Avoid Crowded Costas To Discover A Secret Spain

By: Ross Marchant

Tourists considering a summer holiday this year may be put off by the idea of a crowded beach on a Spanish Costa or the over familiarity of holiday resorts packed with British tourists. There are however, areas of Spain that are not over-populated by tourists and offer unspoilt beaches. The Costa de la Luz (Coast of Light) on the sandy shores of the Atlantic in the South West corner of Spain offers an alternative to commercialised Mediterranean resorts. Stretching from Tarifa to the border of the Algarve, The Costa de la Luz is a favourite with the Spanish. In fact you may find yourself longing for company as you stroll along the near deserted and tranquil beaches.

With restrictions on development meaning many of the beaches remain unspoilt, Costa de la Luz holidays enjoy a notably Andalucian atmosphere with a strong flamenco tradition and extraordinary carnivals and religious processions. Holidays on the Costa de la Luz feature superb Andalucian cuisine with tapas bars and superior fish and seafood far outweighing more predictable tourist menus. The mix of golden sandy beaches, friendly locals and excellent cuisine ensure holidays in the Costa de la Luz are a wonderful experience and one that is yet to be exposed on a grand scale.

However this is not to say it does attract a number of discerning holidaymakers with the insight to appreciate what is on offer, namely the near perfect windsurfing conditions and the world class surfing.

Although the attractive beaches are vast and often seem deserted, they are also within reach of some of Europe's most fascinating cities meaning you can be in touch with the best of both worlds. This particular area of Andalucia is populated by historic cities rich in culture and tradition such as Cadiz, Seville and Jerez, or beautiful hilltop towns like Vejer and Arcos. One minute you are strolling along a deserted and unspoilt beach, the next you could be exploring vibrant Andalucian cities. An excellent example, Tarifa boasts a labyrinth of boutiques, surf shops, terraced cafes and restaurants dotted around the streets which wind up towards the late-Gothic 15th century church of San Mateo and a great castle overlooking the town. Tarifa boasts an impressive nightlife with plenty of bars and clubs encouraging a growing reputation as a ‘new Ibiza' or even the ‘European Malibu'.

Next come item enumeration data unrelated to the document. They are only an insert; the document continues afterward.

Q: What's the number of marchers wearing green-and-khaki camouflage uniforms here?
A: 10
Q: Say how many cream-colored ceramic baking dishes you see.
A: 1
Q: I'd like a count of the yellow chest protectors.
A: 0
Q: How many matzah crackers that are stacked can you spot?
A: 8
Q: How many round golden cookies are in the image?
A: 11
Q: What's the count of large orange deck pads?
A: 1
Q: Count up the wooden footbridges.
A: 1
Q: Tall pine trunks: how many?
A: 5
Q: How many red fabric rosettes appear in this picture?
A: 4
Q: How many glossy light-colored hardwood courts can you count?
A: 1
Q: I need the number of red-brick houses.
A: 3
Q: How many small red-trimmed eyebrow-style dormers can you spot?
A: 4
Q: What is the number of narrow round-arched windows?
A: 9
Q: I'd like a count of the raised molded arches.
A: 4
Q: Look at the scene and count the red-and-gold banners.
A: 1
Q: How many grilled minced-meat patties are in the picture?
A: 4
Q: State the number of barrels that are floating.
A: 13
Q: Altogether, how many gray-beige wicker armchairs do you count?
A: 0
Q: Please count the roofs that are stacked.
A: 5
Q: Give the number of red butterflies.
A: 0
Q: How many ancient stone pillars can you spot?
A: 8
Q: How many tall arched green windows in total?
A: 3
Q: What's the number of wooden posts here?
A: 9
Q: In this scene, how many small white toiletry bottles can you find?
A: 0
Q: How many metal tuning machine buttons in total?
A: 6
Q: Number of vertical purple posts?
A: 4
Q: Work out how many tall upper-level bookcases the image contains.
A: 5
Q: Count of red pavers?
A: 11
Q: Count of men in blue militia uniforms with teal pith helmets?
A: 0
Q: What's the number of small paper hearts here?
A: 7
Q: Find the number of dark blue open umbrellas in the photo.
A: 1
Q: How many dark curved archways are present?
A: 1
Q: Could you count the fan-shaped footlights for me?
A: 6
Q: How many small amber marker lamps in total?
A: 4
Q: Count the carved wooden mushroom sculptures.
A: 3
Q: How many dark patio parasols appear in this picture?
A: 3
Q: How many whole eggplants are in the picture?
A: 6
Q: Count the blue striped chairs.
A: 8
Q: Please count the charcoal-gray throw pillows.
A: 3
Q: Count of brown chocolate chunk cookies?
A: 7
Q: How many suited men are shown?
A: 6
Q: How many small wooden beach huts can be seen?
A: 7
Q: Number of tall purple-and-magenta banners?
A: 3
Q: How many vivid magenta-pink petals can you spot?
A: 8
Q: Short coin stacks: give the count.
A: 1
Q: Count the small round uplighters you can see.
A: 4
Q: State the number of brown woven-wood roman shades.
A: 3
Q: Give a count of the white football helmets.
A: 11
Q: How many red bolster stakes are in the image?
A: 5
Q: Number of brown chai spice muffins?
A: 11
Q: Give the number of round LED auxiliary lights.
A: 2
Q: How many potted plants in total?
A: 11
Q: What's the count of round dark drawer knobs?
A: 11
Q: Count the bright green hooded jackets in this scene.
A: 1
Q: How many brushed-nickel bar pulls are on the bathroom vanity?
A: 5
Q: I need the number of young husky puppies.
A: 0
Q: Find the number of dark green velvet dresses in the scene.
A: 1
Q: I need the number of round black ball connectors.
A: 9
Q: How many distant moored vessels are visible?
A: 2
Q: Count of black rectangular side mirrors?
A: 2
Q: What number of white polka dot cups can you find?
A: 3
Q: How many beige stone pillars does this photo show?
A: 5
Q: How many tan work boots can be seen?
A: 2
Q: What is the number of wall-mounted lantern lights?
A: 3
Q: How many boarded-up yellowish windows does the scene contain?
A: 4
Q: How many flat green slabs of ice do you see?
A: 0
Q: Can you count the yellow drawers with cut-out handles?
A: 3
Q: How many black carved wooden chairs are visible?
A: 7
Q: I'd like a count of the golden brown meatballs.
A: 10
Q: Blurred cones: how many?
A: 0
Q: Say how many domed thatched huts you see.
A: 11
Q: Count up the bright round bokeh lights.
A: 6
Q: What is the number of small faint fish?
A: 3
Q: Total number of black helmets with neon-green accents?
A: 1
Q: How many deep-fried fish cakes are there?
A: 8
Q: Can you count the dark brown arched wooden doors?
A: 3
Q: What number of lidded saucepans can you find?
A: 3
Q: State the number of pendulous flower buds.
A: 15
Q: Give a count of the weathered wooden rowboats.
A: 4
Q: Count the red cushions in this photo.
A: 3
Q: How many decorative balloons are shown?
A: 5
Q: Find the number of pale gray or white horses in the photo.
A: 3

Other holidaymakers are drawn by the more relaxing pursuits of walking, bird watching and horse riding or simply soaking up the Spanish sun. In fact, the Costa de la Luz is a magnet for birdwatchers. Between Cadiz and Southern Portugal lies the largest wildlife reserve in Europe, the Coto Donanan National Park, home to an unprecedented amount of bird species. This area of Spain is also one of the most historic, with the 2nd century BC Roman site of Baela Claudia, around 9 miles north of Tarifa, which hosts many temples and a restored theatre carved from the side of a hilltop. Another nearby picturesque town, Vejer de la Fontera, sits high upon the hills with a 16 century church and a delightful Spanish plaza incorporating spectacular views.

For tourists tired of commercialised Spanish resorts, the Costa de la Luz shows the real, traditional side of Spain with an array of attractions to match far bolder holiday resorts that lie within neighbouring Costas. The only difference is that for now, it is left relatively untouched, also meaning there are chances to find cheaper deals. More recommended resorts in the Costa de la Luz include Chipiona, situated close to Jerez which is popular with Cadiz and Seville locals.